This piece was recorded to be used as lobby music for Surfin' UFO,an Electronic Planet Ensemble production at the Vortex Theater in Austin, Texas, in January 2010. These are my notes for the theatrical production.

This song is about decay in a machine environment, personified by a pleading voice. I wanted the voice to be that of a jilted lover or cast-off employee, someone over the hill and behind the curve, pleading for mercy in a self-defeatingly clumsy attempt to sound "with it."

To start with, I grafted new lyrics onto an old song I was tired of, writing the new ones very quickly and accepting words that didn't mean what I wanted them to but had the right sound.

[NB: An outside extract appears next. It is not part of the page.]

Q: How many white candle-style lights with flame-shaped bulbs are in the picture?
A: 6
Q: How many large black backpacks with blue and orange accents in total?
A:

The gear I used is pretty outmoded. Everyone now uses sequencing software with highly graphic interfaces. I have what's called a stand-alone hard drive recorder, with old-fashioned knobs and sliders. (It's a Yamaha AW16G). It was fairly hot shit when it was released less than 10 years ago, but these days it's a real clunker. Devices of its type are now almost pocket-sized and are considered something like musical memo pads, useful for sketching ideas only. The display screen is small, monochromatic and hard to read; it is much less inviting and flexible than any current cell phone. It lacks most of the editing capabilities that have become so common they've transformed the process of recording music. Many musicians, being asked to record on this machine, would be like a blogger forced to use an electric typewriter. No cut and paste, here's a bottle of whiteout. You'll need a lot of paper, because you'll be starting over quite a few times.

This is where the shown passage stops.